Stack	Adapter	Common primitive
React and Next.js	`@tanstack/react-query`	`useQuery`
Preact	`@tanstack/preact-query`	`useQuery`
Vue and Nuxt	`@tanstack/vue-query`	`useQuery`
Svelte and SvelteKit	`@tanstack/svelte-query`	`createQuery`
Solid	`@tanstack/solid-query`	`useQuery`
Lit (experimental)	`@tanstack/lit-query`	`createQueryController`
Angular	`@tanstack/angular-query-experimental`	`injectQuery`

The fetcher can call REST, GraphQL, tRPC, a server action endpoint, or any promise-returning function.

Copy link to headingCore primitives to learn first

A reusable query setup starts with typed key factories. They keep invalidation precise because every list, detail view, and child resource shares a predictable namespace.

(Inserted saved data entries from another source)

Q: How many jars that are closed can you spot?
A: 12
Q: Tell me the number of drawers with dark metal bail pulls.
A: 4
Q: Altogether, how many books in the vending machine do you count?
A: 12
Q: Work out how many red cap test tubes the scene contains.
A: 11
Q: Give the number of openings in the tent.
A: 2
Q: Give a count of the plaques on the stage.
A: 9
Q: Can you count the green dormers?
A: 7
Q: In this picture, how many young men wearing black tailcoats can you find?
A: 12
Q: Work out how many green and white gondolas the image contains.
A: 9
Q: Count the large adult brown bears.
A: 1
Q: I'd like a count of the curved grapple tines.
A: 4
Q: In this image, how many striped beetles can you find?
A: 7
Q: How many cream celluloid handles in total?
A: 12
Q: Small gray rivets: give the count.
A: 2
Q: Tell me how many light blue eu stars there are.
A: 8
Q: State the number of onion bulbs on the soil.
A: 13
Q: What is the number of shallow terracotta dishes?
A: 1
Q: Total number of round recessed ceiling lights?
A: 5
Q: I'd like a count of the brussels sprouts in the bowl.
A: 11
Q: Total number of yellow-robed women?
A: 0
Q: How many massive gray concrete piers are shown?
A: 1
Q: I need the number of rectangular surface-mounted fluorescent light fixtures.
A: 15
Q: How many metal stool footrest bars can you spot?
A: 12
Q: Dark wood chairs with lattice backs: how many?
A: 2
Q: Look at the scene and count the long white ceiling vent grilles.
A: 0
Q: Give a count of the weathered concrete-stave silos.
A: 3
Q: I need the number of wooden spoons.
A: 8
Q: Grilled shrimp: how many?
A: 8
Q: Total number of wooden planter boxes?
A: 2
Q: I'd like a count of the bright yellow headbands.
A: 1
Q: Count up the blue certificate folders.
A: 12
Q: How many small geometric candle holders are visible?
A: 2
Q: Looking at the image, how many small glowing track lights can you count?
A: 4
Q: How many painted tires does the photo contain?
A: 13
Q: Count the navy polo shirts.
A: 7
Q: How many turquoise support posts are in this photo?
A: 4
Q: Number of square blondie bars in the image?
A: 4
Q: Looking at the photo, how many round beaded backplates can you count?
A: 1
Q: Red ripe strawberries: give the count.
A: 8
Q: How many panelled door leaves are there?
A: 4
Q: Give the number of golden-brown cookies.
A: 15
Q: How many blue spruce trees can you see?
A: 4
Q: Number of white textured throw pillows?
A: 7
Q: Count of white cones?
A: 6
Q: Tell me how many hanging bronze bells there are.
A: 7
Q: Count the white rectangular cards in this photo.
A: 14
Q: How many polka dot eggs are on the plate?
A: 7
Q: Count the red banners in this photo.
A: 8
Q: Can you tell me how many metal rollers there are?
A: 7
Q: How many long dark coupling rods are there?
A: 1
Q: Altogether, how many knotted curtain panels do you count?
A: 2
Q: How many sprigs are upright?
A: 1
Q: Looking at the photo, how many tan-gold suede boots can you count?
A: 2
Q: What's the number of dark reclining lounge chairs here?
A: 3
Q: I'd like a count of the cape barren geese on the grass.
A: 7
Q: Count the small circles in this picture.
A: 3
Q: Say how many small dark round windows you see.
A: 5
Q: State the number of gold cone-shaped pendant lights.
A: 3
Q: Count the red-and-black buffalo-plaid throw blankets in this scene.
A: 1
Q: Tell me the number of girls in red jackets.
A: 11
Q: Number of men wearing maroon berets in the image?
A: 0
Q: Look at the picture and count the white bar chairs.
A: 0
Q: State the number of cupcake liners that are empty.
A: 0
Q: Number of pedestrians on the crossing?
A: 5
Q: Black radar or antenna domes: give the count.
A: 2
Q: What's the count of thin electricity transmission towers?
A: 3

export const threadKeys = {
  all: ['threads'] as const,
  list: (workspaceId: string) =>
    [...threadKeys.all, { workspaceId }] as const,
  detail: (threadId: string) =>
    [...threadKeys.all, 'detail', threadId] as const,
  messages: (threadId: string) =>
    [...threadKeys.detail(threadId), 'messages'] as const,
  liveMessages: (threadId: string) =>
    [...threadKeys.detail(threadId), 'live'] as const,
}

The basic read path then becomes small enough to repeat across adapters.

import { useQuery } from '@tanstack/react-query'
export function useThread(threadId: string) {
  return useQuery({
    queryKey: threadKeys.detail(threadId),
    queryFn: () => fetch(`/api/threads/${threadId}`).then((res) => res.json()),
    staleTime: 30_000,
  })
}

The write path decides how much confidence the UI should show before the server confirms the result. A low-risk rename can update the cache optimistically and roll back on error. A payment action should wait for the server.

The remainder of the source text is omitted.